» **Exercise**
Check each line of the data for "Give", and copy the ones that have it.

» **Exercise data**

□ □ □ □ □ □ □

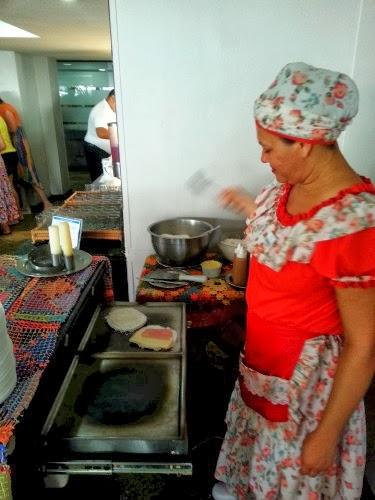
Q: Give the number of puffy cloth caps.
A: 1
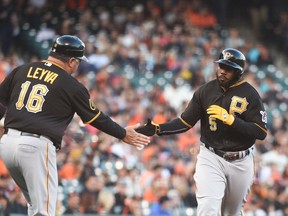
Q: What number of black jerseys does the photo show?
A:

□ □ □ □ □ □ □

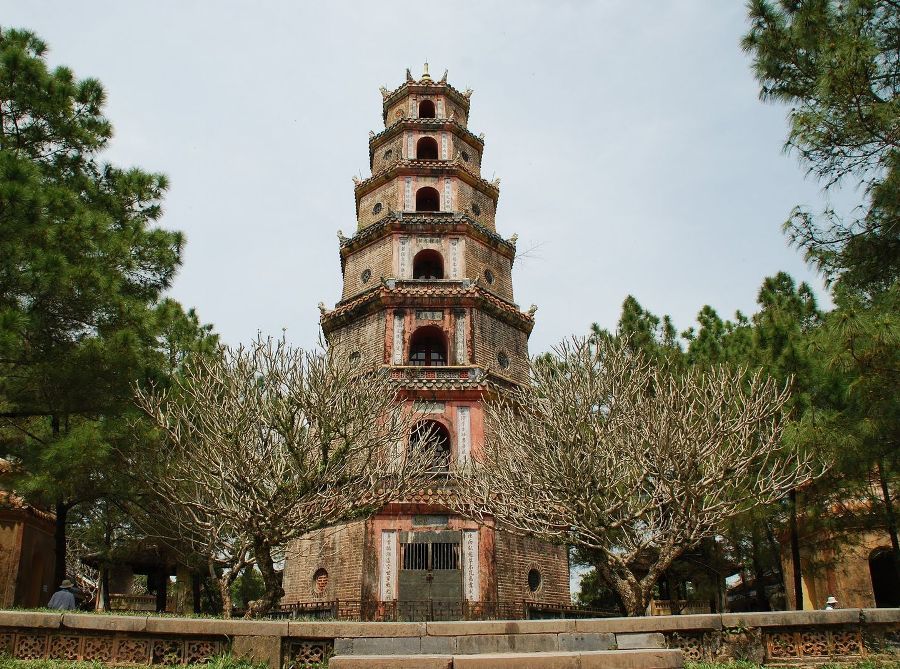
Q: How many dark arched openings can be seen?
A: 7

□ □ □ □ □ □ □

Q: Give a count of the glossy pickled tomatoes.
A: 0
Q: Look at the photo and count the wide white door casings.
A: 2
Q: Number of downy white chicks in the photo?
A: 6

□ □ □ □ □ □ □

» **Response area**
Q: Give the number of puffy cloth caps.
Q: Give a count of the glossy pickled tomatoes.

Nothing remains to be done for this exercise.